Yazının başlığı çok tuhafınıza gidebilir. Benim de tuhafıma gidiyor doğrusu. Ancak TC devletiyle ilişkiler gerçekten bu minvaldedir. Ne savaşmasını biliyorlar ne de barışmasını.
Uzun yıllardır mücadelede yer alan biri olarak vardığım sonuç budur. Savaşıyorsun, olmayacak kirlilikler yapıyorlar. Kimyasal silahlardan tutalım da insanın aklına en gelmeyecek insanlık suçlarına kadar pis işler çeviriyorlar. Ölüm kuyularını bir düşünün.
Savaş konusunda dünyanın en kalleş devleti TC’dir desek herhalde yanlış söylemiş olmayız. Hani hatırlardadır: İki tuzaklı mayın kurduk diye kıyametti kopardılar. “Vay kalleşler, vay hainler, uzaktan tuzak patlatarak savaşıyorlar, gece vurup karanlıktan yararlanarak kaçıyorlar” gibi birçok laf salatası. Durmuyorlar. “Gelin karşımıza erkekçe çıkın da görelim” diye kıyameti koparıyorlar.
Eskilerde -yine de TC’nin her şeyi bize göre çok fazla ve teknolojisi ileriydi- ateşlerimizi geceleri yakardık. Közlerin intihar çığlıklarını dinleyerek güzelim halkımızın newallarını öyle içten söylerdik ki! Duyulmaya değerdi. Uzun gece yolculuklarımız ardından cihazlarımızla noktamızla ya da yol güzergahında bulunan bir grup yoldaşla irtibatlanarak bir demli Mardin çayı hazırlamaları için “Reşoyu hazırlayın” geliyoruz derdik. Kışın bir kaç metre karda kocaman kütükleri toplar üst üste yığarak kibritimizi çaktıktan sonra altımıza aldığımız bir kaç dal odunun üzerine uzanarak gür yanan ateşimizin etrafına boylunca uzanırdık. Ve sabah kalktığımızda bizim ateşimiz bir kaç metre aşağılara yani derinliklere kayarak karı eriterek bir çukur açar ve biz ise üstlerde öyle uyuya kalmışız. Romantizmin bundan daha güzelini düşünebiliyor musunuz?
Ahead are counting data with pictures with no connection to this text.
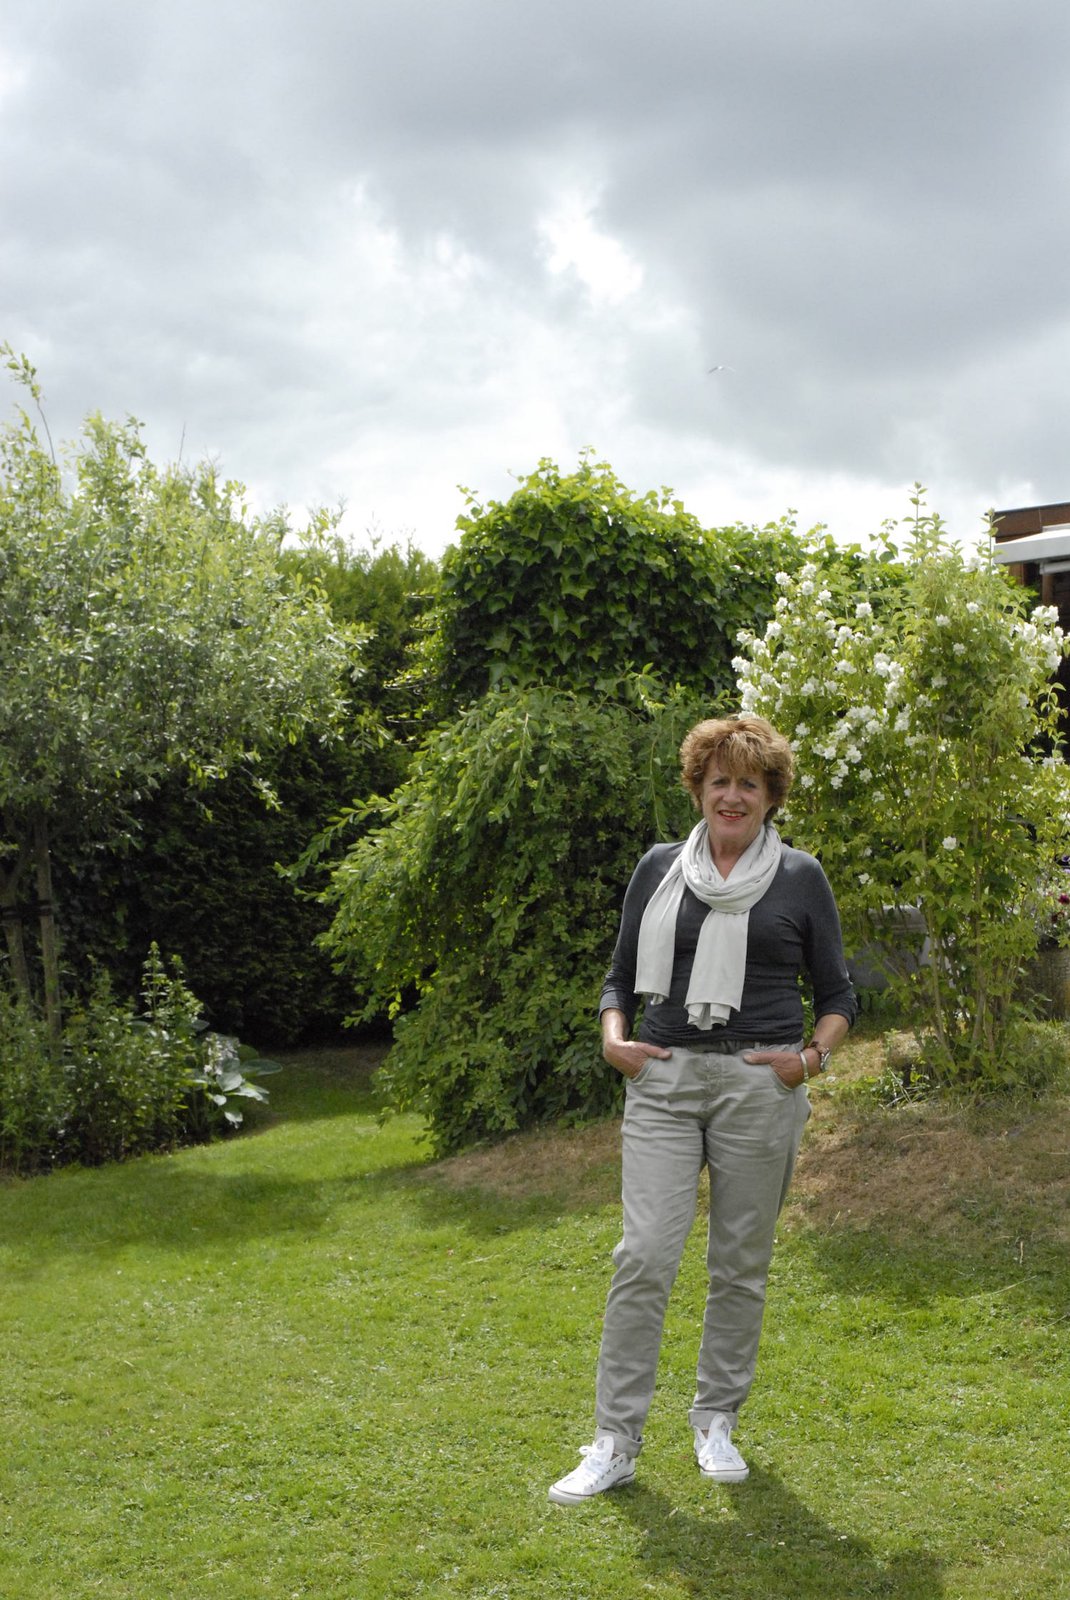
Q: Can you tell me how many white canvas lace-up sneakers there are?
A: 2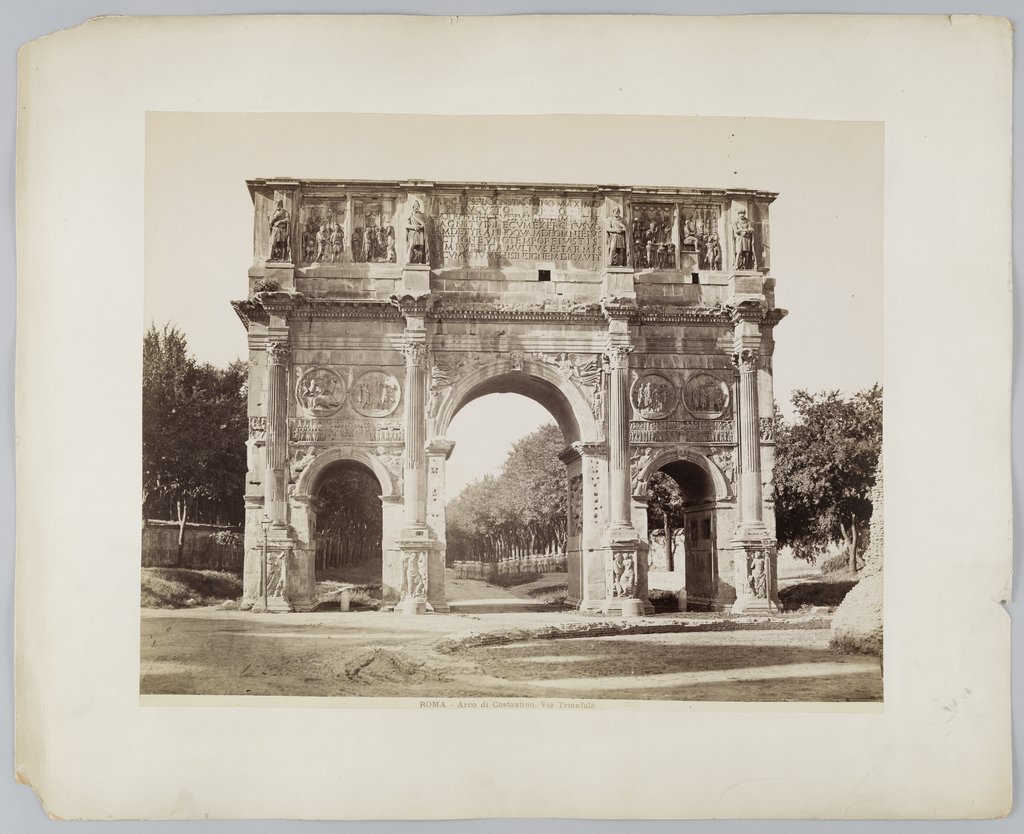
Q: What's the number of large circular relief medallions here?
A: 4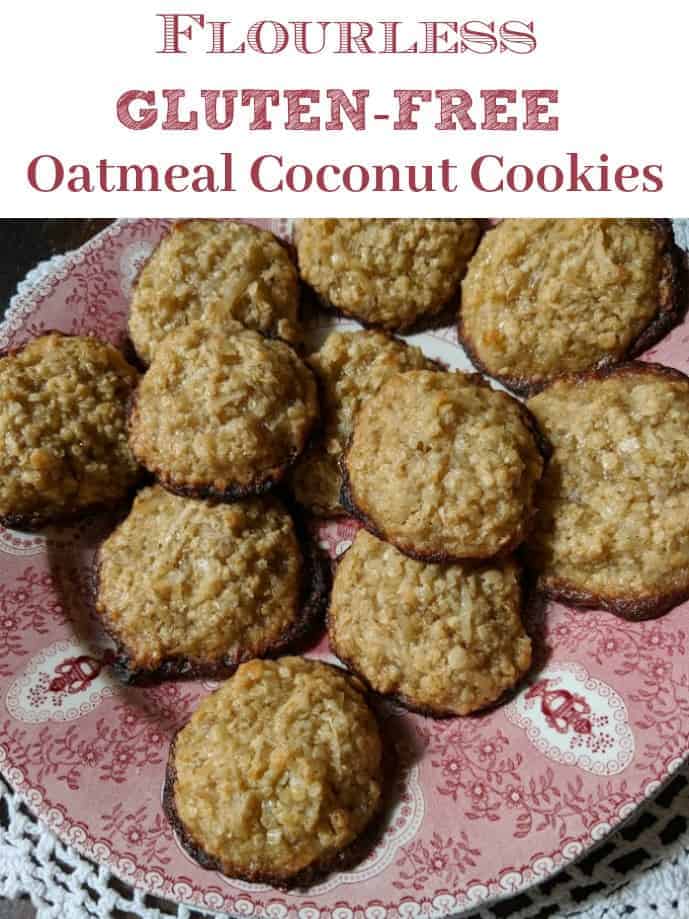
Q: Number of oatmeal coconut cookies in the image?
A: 11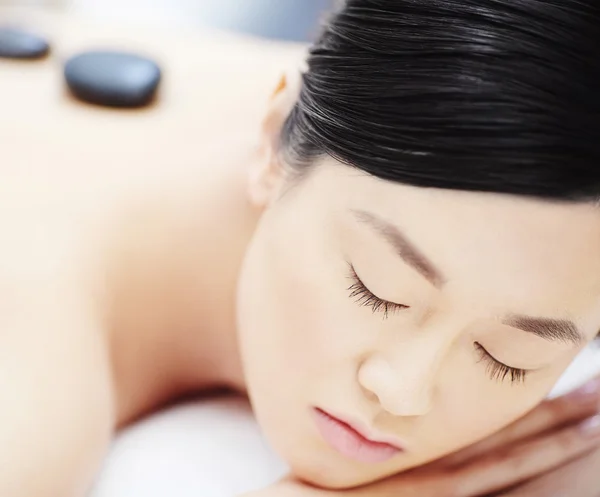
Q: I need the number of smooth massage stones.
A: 2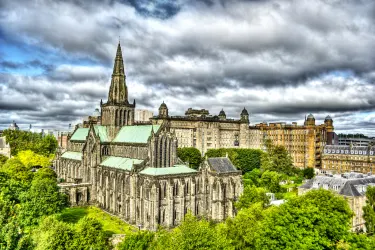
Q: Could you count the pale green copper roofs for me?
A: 6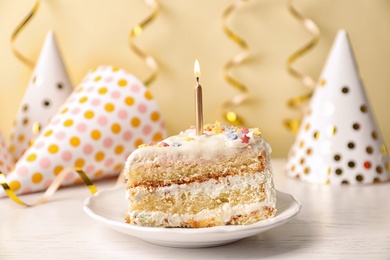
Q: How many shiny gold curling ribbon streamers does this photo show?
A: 5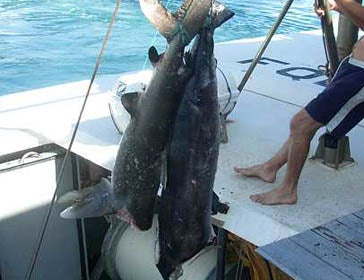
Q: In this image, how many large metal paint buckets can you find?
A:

Şimdilerde bunu yapamıyoruz. Neden mi? Kalleş bir devletin savaş tarzından dolayı. Biz irade ve fiziki dayanıklığımıza ve inanca dayalı olarak mücadele yürütürken onlar aşırı şişirilmiş bir teknik ve yoğun harcanan paralarla kirli bir savaş yürütüyorlar. Örneğin çok yoğun hava destek araçları kullandıkları için ateş yakmıyoruz, sabahlara kadar ateşlerin etrafında romantik takınamıyoruz, öyle newallerimizi eskisi gibi söyleyemiyoruz, söyleyemiyoruz lakin havalar soğuk. Ve ilginç ama romantizmin yerine romatizmalar alıyor.
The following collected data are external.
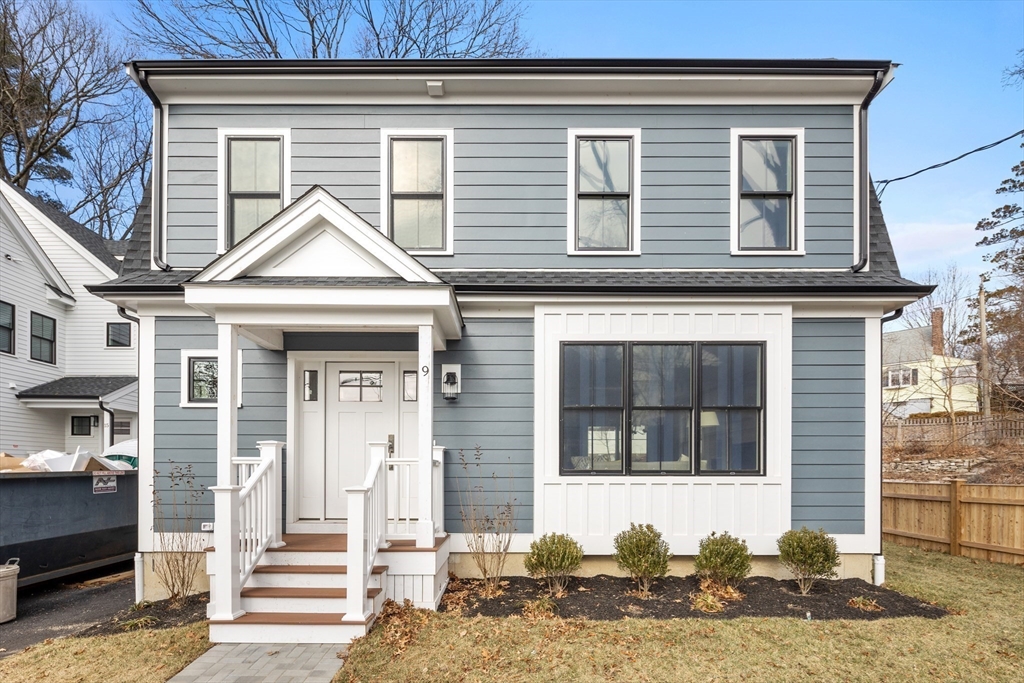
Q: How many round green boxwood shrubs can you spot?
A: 4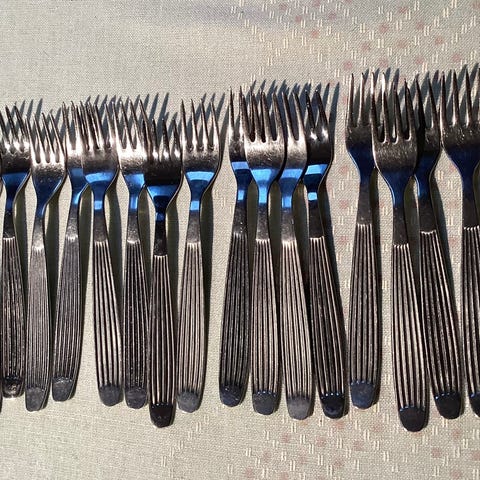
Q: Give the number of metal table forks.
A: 15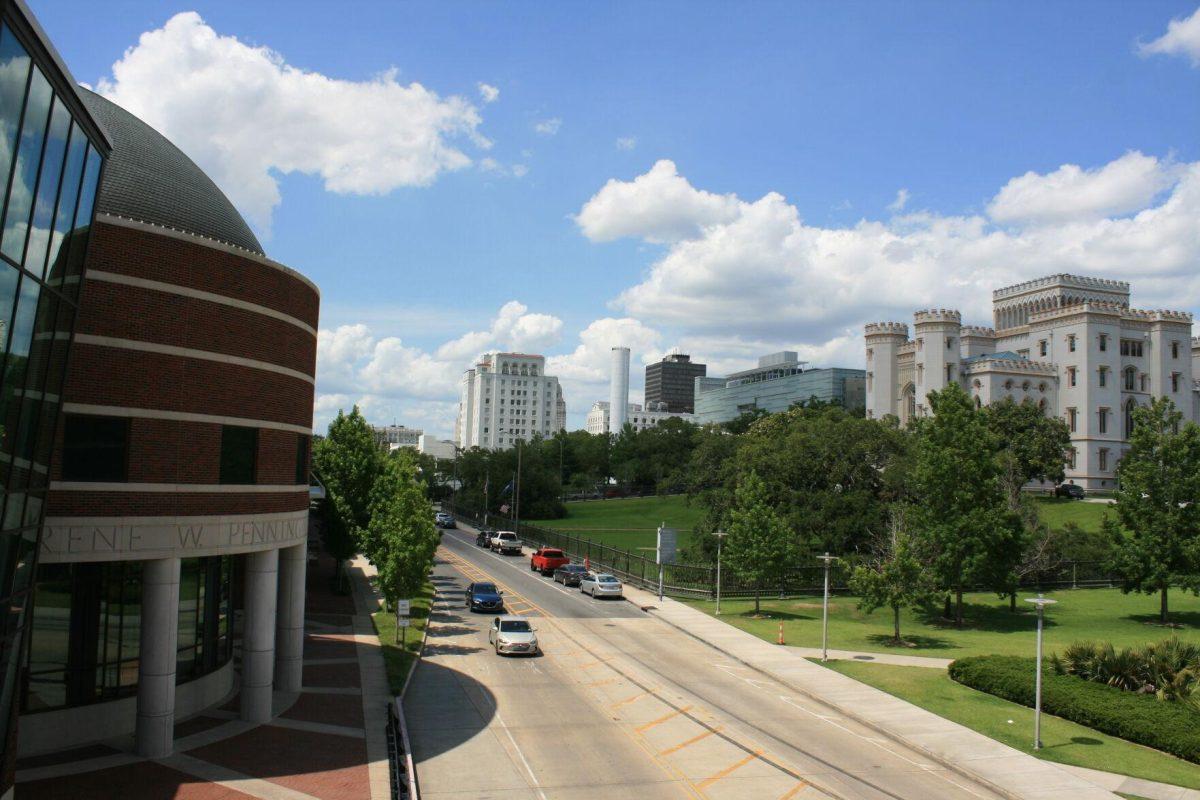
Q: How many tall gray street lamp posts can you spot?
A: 3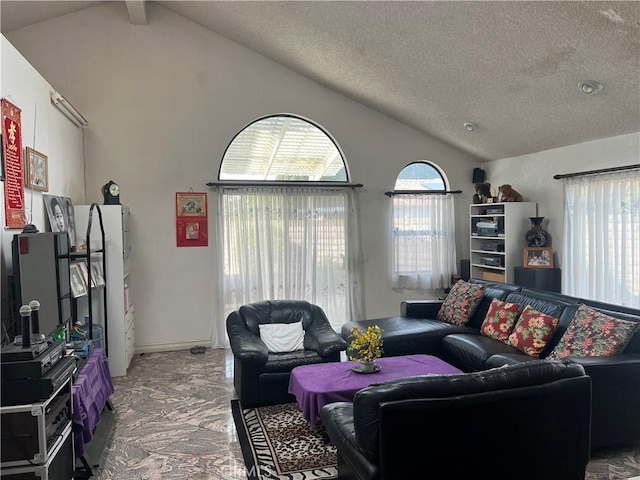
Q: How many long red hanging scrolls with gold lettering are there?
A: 1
Şimdi sormak gerekmez mi kim kalleşçe savaşıyor diye? Sen dünyanın en pahalı tekniklerini bir avuç inanç sevdalısı insana karşı aşırı güç dengesizlikleri ortamında kullan ve kalleş olan biz olalım. El insaf derler adama. Ve kendinizi yeterince alay konusu haline getirdiğiniz yetmedi şimdilerde doğrusu çok zevksiz oldunuz. Zevksiz olmanın da ötesinde çekilmez oldunuz. Öyle ki yalanlarınız artık dinlenemez oldu. En son yaşanan asker ölümlerinde sözde bir Tuğgeneral açıklama yapıyor; cihazlarını dinledik çok ölüleri var bir de yaralılarını öldürün demişler. Yalanın bu kadarına doğrusu yuh...
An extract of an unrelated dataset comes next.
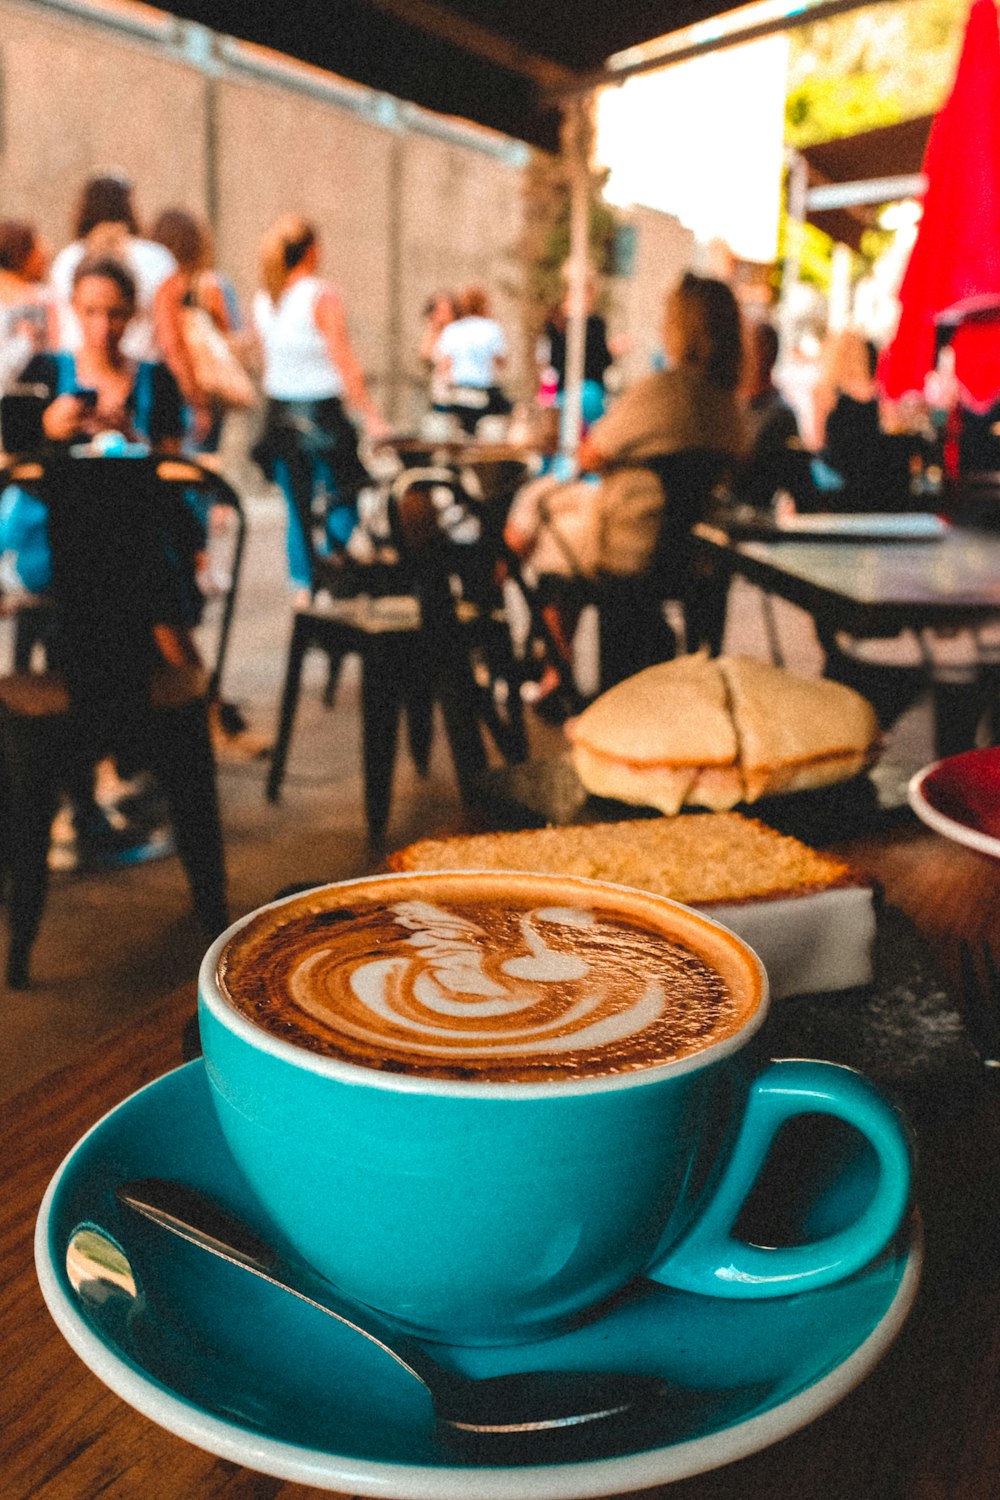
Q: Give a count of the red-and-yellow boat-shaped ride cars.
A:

Devam edelim. Sen bizim romantizm’imizi sınırlarsan, engellersen ve zoraki bizi politikanın en sertinin içine atarsan kaybedecek olan kimdir? Herhalde bu inançlı duruşumuz ve üstün dayanıklı irademizle siz olacaksınız. Öyle ki, varsa zayıf yanlarımız bunları sizin zevksiz duruşunuz ve savaş tarzınızla biliyorsunuz. Bizi üşüten ve o güzel hayallerimiz yerine romatizmayı bize bırakırsanız, böylesine bir düşmana bizim ne yapacağımızı siz düşünün. Şaka bir yana. Sadece romantizmin hatırına da olsa size karşı direnişimizi görkemli kılmak bizim boynumuzun borcu olsun. Ne de olsa biz kendi hayallerimizi ihanet etmeyen cinsteniz.
Devam edeyim. Dediğim gibi gerçekten TC devleti dünyanın en zevksiz devletidir. Savaşı bilmediğini yukarıda söyledik. Ama bu devlet ve kuru kafalıları barışı da bilmiyor. Biz aylardır silahların susması için dünya da eşi görülmemiş bir özveri sergilerken hergün hergün operasyonlar yap, legal Kürt siyasetine yönel, çocuklarımızı içeri tıkayın ve de “son ferdini yok edene kadar bitireceğiz” naralarıyla ortalıkları velveleye verin. Bu da yetmedi dağlara gel ve çarpıl git. Dağlara gel ve öl git.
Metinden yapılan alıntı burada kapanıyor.